A given individual will want all the benefits in society that then can accrue for themself, and a parent will want all the benefits they have accrued in their life to be transferable to their children. This is understandable, but it combines poorly with a society where wealth is commonly accepted as a standard of ones character. The children of the poor are responsible for their poverty only so much as the children of the wealthy are responsible for their wealth. Social goods aim at providing the same benefits to all citizens, and so in a world where public school was the only option, rich children and poor children would have the same quality of education at school. At home, things would be different, as this is outside the sane reach of law, but in the educational system each child would be given more or less a fair shot at the same goal. When in need of medical attention, each person would have the same chance as anyone else at that needed kidney, or at an MRI. When on the road, everyone would be about as safe as everyone else, and no one would endanger anyone else unduly at the expense of personal safety. The social goods would be a leveler, an attempt to acknowledge that everyone is created equal in the eyes of the law and the state, if not with regards to economic status.

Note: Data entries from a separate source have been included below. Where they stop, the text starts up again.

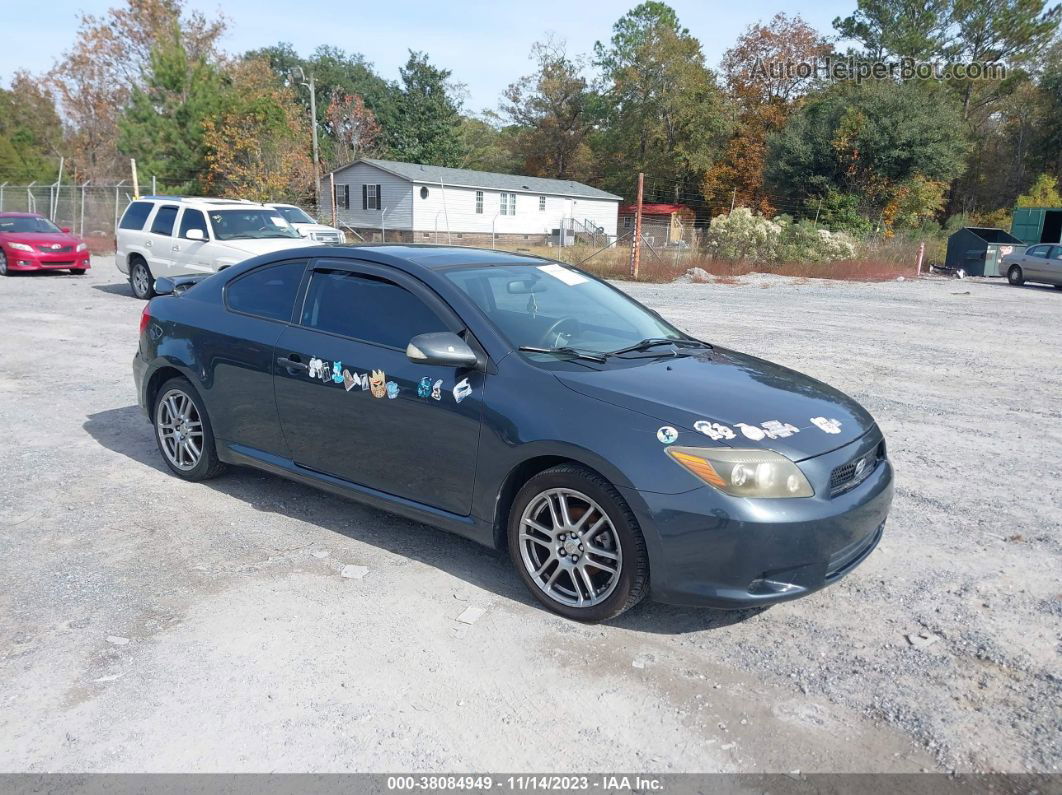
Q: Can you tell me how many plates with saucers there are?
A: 0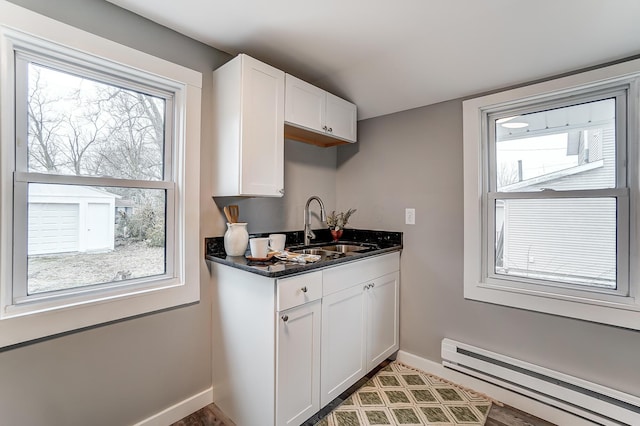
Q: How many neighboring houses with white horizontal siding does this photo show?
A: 1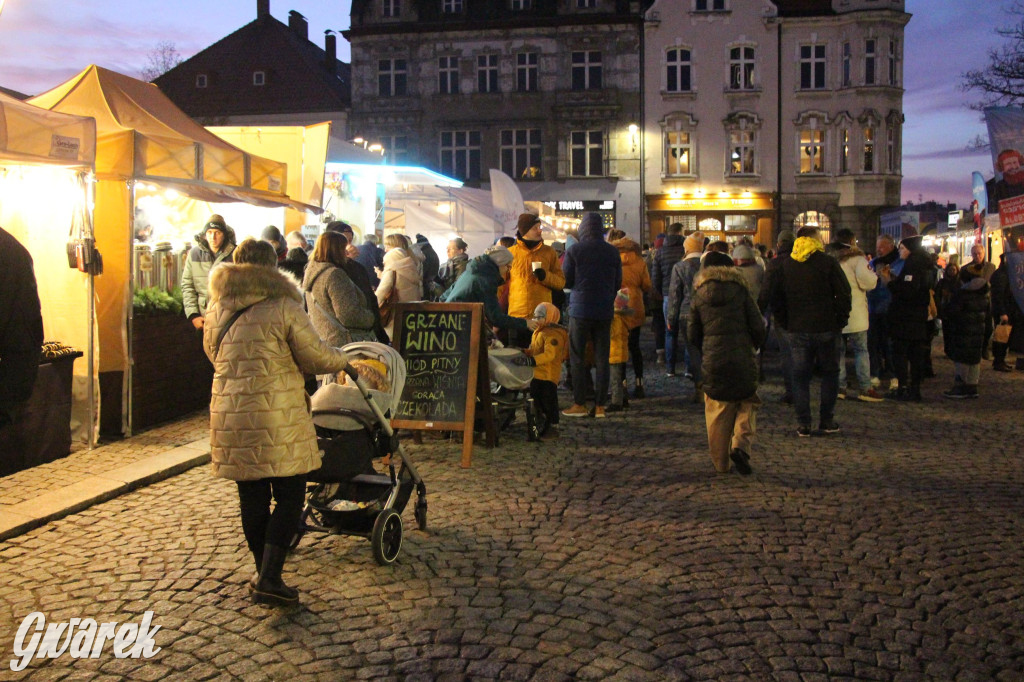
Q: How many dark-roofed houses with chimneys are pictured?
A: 1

I'm a big fan of inherent worth and dignity. I think that alone should be what entitles people to the benefits of society, and that wealth shouldn't allow one to assume and act as though they are more valuable than anyone else. It violates every notion I have of social justice.

~

Qualifier - I am not opposed to wealth per se. I think wealth is wonderful, and I am fully aware of the benefits that being in a free market society affords me. For a defense of the free market I have written, see the comment thread here (hint: I'm "the boy"). But I feel that the affect of wealth should be limited in some areas of society, and the big one omitted here is on the votes and actions of politicians. Lawrence Lessig is using this as the focus of his latest initiative, and it looks to be pretty effective. I support democracy, and I support the free market, but there is the potential to cause significant harm that most cost calculations ignore. John Fleck has a good bit about the social costs of fossil fuel here, and the potential harm caused by global warming is a big example of something left out of the supply/demand cost-benefit determination that is in place (or hypothetically could be - oil is a commodity that often has a value determined by factors other than the invisible hand of the market).
So, wealth - I think that capital and the further investment of capital into the economic system is good, and I think that some of the wealth that goes to individual exceptionalism should instead go into improving the quality of social goods. Yes, this means that those who were benefiting from exceptionalism now have to settle for inferior goods at a similar cost, but it means the quality of the good goes up for those who didn't have the option of paying more anyways, and this is why its a great leveler, and I think a benefit on the whole to society. The rest of the wealth that would be spent on things like healthcare and private school is freed up for plenty of other things, so long as the other things don't cause undue additional harm to the rest of society. This "undue additional harm" is the other half of my justification for universal healthcare and public schooling - taking monopolizing healthcare resources and taking money out of public schools (in cities, I should add) both cause harm to many at the expense of the few.

~

Disclaimer - I'm a straight white male benefiting from a middle (probably upper-middle) class upbrining, and I'm attending a private college. And yet somehow I am saying these things and probably mean them. The cynical explanation is that I don't have the greatest opinion of my peers. The optimistic explanation is that I believe everyone is as worthy as fine individuals such as myself, and that I am no more worthy than they are, for the benefits I have received. I am not, as I have hopefully established, a selfish jerk. (Not that you are if you think or act otherwise.)//for those not sarcastically inclined, this last section, and this last section only, has a dash of sarcasm.